January 22nd, 2013

Sadiq Khan’s Missing £3,000 Donation Declaration

As Guido reported in Sunday’s column, Labour backs have been put up by the promotion of Sadiq Khan to Shadow London Minister. The “No He Khant” slogan for Khan’s anticipated 2016 London Mayoral campaign is catching on. Meanwhile Guido has been passed some irregularities in Khan’s donations and Register of Members Interests. Fancy that…

According to Khan’s Register of Interests he took £3,000 at the last election from Matthew Ryder, the lefty lawyer at Matrix who lost the case bought by Chris Huhne’s former bi-sexual lover against the Mail, for calling her former bi-sexual. However, by the time Khan got round to declaring this donation to the Electoral Commission, it had doubled to £6,000. Which is odd…

Commons rules state that “Members are responsible for making a full disclosure of their interests” and regular readers will remember Harriet Harman’s husband Jack Dromey had to apologise to the House for incorrectly declaring payments this time last year. Like when he was busted with dubious expenses receipts, Khan will likely play the clerical error card. However the question remains – what happened to the other £3,000?


  1. 1
    Anonymous says:

    the way you’ve been trailing this you’d think it was a bit more serious than £3k.

  2. 2
    Red Egg Millitit... says:

    Usually the tip of the iceberg…..

  3. 3
    John says:

    you mean Jack?

  4. 4
    Owen Jones says:

    But basically you expect me to be a sock puppet for Labour leadership rather than push for more progressive policies,you nob !

  5. 5

    Dearly Beloved,

    May the World be of Good Cheer, the Day has Dawned, The Hour is upon Us. May the Accused be Tried, even whilst they seek for PTHs to find an Escape which will come in some unexpected way known only to the Good Lord. We pray to God to give these dear people His comfort and His Strength to accept their Fate, whatever that might be, and a rest for them from the public spotlight into a Undisturbed and Inaccessible place for a Lasting Time. We pray also for the Strength and Guidance of the Judge and his Assistants.
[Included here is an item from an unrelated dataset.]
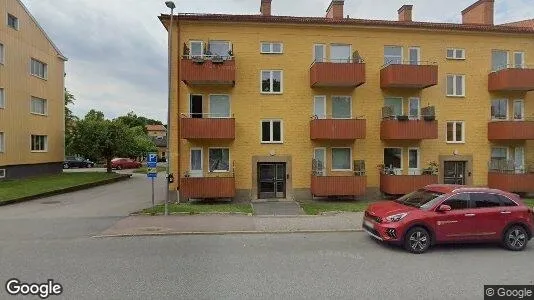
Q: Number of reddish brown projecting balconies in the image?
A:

    In the name of The Father, and of The Son, and of The Holy Spirit.


  6. 6
    Tony Soprano says:

    Turpentine and dry cleaning?

  7. 7
    Anonymous says:

    something about Nigel Farage

  8. 8
    Steve says:

    Petition to stop Romanian & Bulgarian immigration into Britain.


  9. 9
    Moussa Koussa Mark 5 says:

    Not his greatest fan

    But at least he isnt a Wari ( ie useless, work shy, drip )

    Welcome home Prince Harry….your P45 is in the post

  10. 10
    Lol says:

    While we’re on the subject of Labour MPs taking the p!ss, what happened about Vaz’s financial misunderstanding?

  11. 11
    When I was a lad we called him Jack says:


  12. 12
    T. P. Fuller says:

    Accuracy is not his strong point.

  13. 13
    Moussa Koussa Mark 5 says:

    Not his greatest fan

    But at least he isnt a Wa*ri ( ie useless, work shy, drip )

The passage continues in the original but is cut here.